> **THE DATA**
- - - - -

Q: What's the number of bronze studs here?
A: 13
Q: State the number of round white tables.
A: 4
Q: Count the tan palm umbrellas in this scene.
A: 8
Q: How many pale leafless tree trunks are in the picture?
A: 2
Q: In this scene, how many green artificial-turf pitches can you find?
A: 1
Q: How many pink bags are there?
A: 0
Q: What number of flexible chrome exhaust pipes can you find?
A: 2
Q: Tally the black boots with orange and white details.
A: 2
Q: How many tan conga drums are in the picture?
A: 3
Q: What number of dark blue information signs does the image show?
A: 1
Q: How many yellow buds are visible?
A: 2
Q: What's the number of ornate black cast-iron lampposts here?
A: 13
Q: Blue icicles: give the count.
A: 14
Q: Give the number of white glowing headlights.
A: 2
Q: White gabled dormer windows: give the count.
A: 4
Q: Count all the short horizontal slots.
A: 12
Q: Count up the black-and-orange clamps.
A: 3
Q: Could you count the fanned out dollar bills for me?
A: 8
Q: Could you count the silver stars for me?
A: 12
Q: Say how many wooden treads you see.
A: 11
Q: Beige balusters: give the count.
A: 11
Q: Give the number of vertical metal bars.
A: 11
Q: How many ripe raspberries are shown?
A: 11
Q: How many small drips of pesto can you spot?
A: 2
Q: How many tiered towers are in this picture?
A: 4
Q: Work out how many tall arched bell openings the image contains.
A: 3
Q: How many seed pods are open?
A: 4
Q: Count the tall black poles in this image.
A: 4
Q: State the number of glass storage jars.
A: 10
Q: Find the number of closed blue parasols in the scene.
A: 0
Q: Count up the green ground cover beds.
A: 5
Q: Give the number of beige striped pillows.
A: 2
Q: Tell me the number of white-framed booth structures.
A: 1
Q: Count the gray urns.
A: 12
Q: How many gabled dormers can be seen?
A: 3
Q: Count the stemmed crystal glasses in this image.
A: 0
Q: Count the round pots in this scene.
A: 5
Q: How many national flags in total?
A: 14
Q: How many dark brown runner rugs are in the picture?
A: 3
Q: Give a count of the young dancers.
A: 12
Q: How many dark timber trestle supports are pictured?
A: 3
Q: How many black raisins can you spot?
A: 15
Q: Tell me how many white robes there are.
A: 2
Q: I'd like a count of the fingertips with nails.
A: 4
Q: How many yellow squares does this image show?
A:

- - - - -

> **ASSIGNMENT**
Lines holding the string "Could": find them in the listing above and copy each one.

> **ANSWER TO THIS EXERCISE**
Q: Could you count the fanned out dollar bills for me?
Q: Could you count the silver stars for me?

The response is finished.